**Data to process**
________
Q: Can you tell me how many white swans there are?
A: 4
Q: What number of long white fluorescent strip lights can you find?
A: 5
________
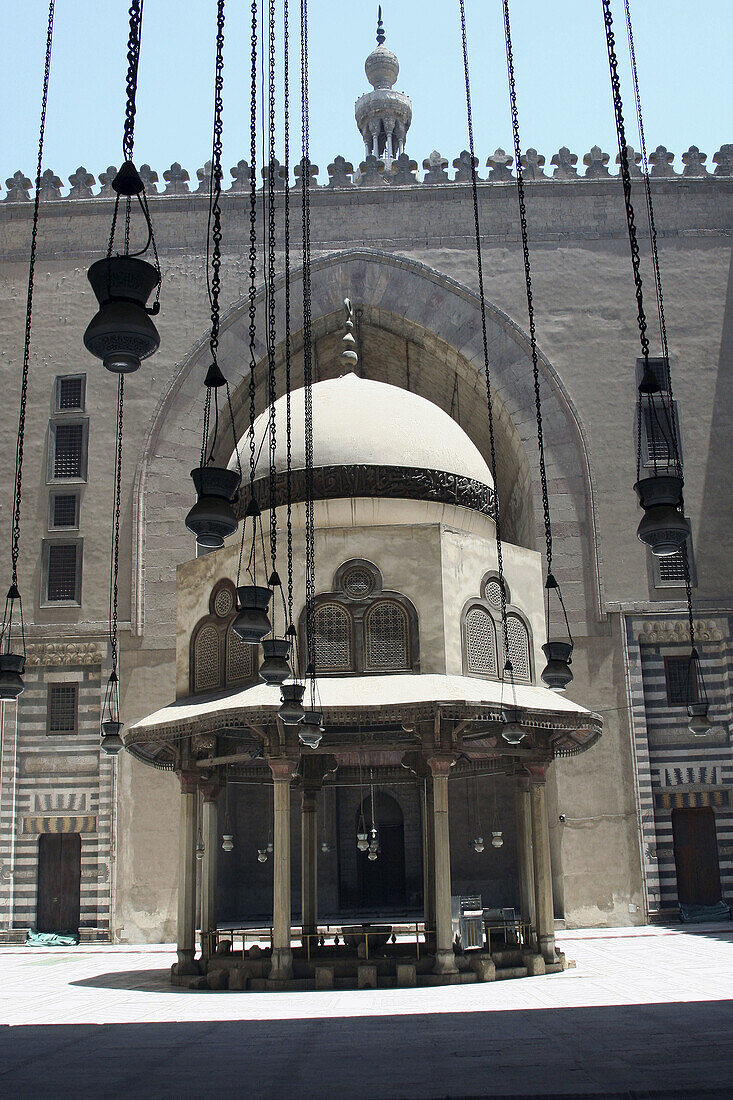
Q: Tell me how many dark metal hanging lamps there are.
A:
________
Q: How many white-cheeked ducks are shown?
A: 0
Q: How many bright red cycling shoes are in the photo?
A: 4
________
**Work item**
Among the records above, find each line holding "many" and list it.

**Reply**
Q: Can you tell me how many white swans there are?
Q: Tell me how many dark metal hanging lamps there are.
Q: How many white-cheeked ducks are shown?
Q: How many bright red cycling shoes are in the photo?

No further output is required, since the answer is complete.